Sarà per questo che nella mia infanzia mi hanno fatto compagnia diversi gatti, e da adolescente ho cercato di capire perché fosse così bello il fiore del partigiano. Diventando, a mia volta, partigiano. 

Sarà anche per questo che per addormentare i miei figli ho spesso usato “Bella Ciao” come ninna nanna. Perché quelle parole sono parole d’amore.

La cantano le piazze delle proteste in molte parti dell’Europa e del mondo e l’hanno cantata i cittadini ateniesi quando Alexis Tsipras ha vinto le elezioni in Grecia. E’ una sorta di preghiera laica, che ricorda la barbarie nazifascista del novecento ma, soprattutto, l’amore per la vita e per la libertà.

“Bella Ciao”, però, è anche qualcosa di più. E’ il rivendicare una scelta. Non ieri, non 70 anni fa. Oggi, qui ed ora. Perché dalla Norvegia all’Ucraina, dalla Francia all’Italia, nuovi e vecchi fascismi marciano spediti verso il governo, a volte commettendo violenze o spezzando 77 vite, come quelle norvegesi uccise dalla lucida follia di Anders Breivik.

Per questo, il 70° della Liberazione oggi, più ancora che nel passato, non può essere solo una solenne commemorazione. Non può fermarsi a far conoscere, giustamente, cosa è stato e chi ha combattuto per la libertà. L’antifascismo è una pratica quotidiana. Lo è quando ci cambiamo l’immaginetta nel nostro profilo facebook dicendo che “Je suis Charlie”, e lo è quando ci indigniamo per lo sterminio di massa nel Mediterraneo di migliaia di migranti. L’antifascismo è anche nel contrasto delle molte organizzazioni neofasciste che, facendo apologia di reato, continuano ad inneggiare alla dittatura e al ventennio mussoliniano. L’antifascismo lo esercitiamo scendendo in piazza, ma anche pretendendo dalle istituzioni la necessaria vigilanza democratica verso questi rigurgiti, che va attuata evitando di dare con superficialità permessi e autorizzazioni.

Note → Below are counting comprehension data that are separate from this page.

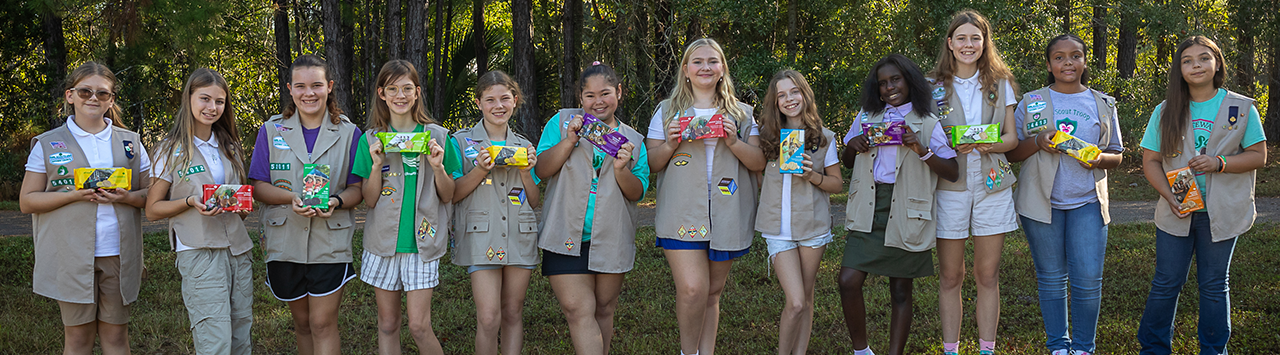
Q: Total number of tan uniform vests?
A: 12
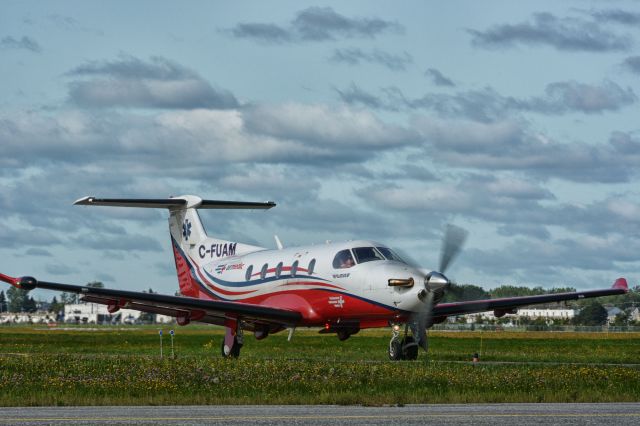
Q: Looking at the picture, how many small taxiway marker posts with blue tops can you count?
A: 2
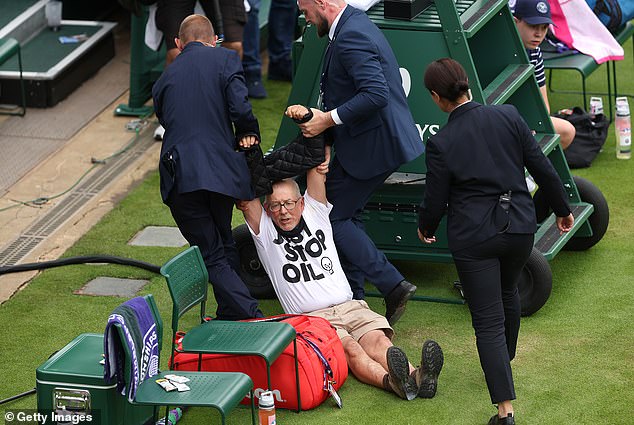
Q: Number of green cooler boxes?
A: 1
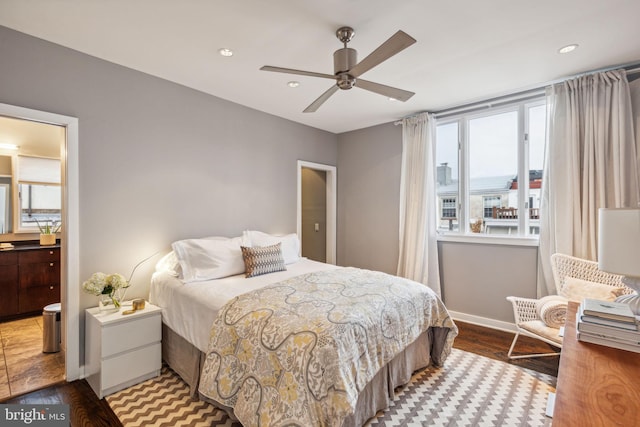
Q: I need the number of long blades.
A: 4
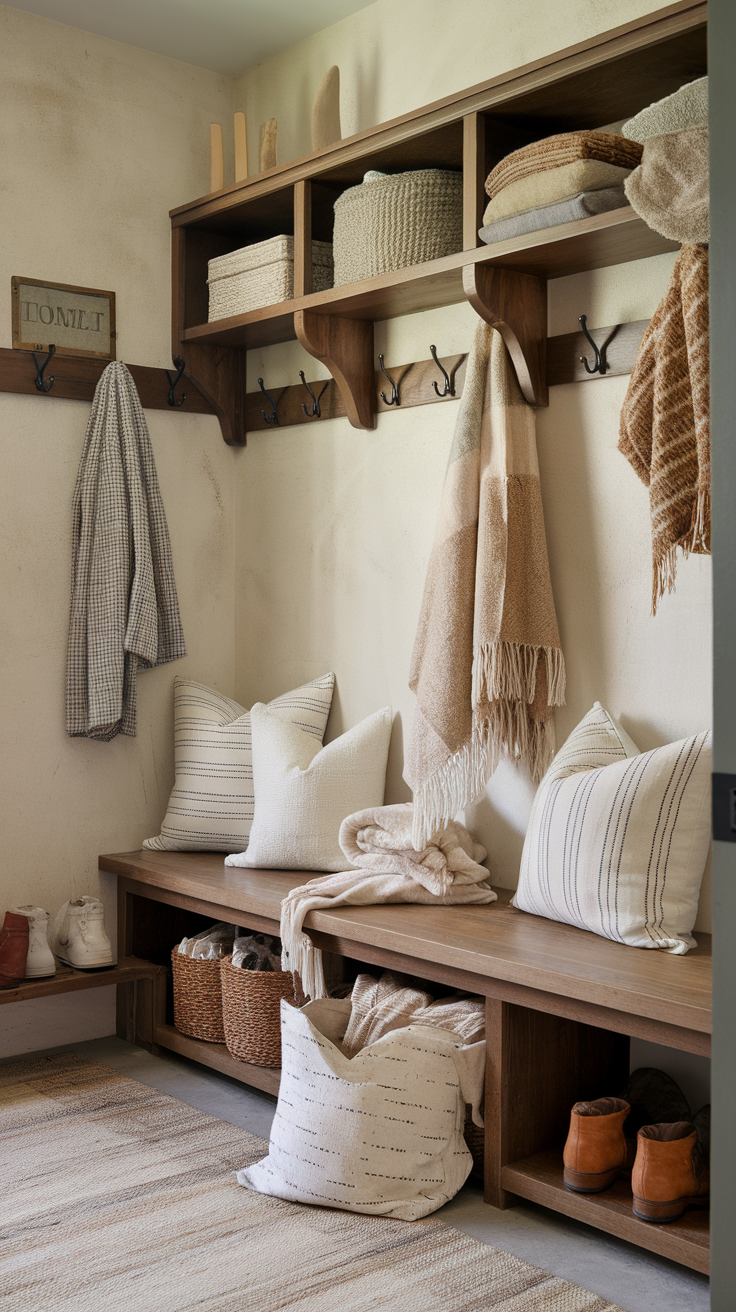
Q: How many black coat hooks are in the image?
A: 7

Purtroppo, però, questo paese ricorda – sempre meno e sempre peggio – gli anni della dittatura, e si dimentica totalmente di come il fascismo ha preso piede in Italia e in Europa. Lo dimenticano soprattutto i mezzi d’informazione, che danno voce e fiato ai peggiori messaggi razzisti e xenofobi; ma lo dimentica anche la politica che, troppe volte, si accontenta di celebrare il passato senza, per questo, comprendere il presente.

Quando sono diventato “grande” e ho partecipato al mio primo 25 aprile a Milano nel 1994 – poche settimane dopo l’ascesa di Berlusconi e dei missini  – oltre a cantare “Bella Ciao” ho imparato anche un breve ritornello che dice: “il 25 aprile non è una ricorrenza ma un giorno di lotta e di Resistenza”. Perché i fiori dei partigiani non appassiscano mai.

Buona Liberazione a tutte e a tutti!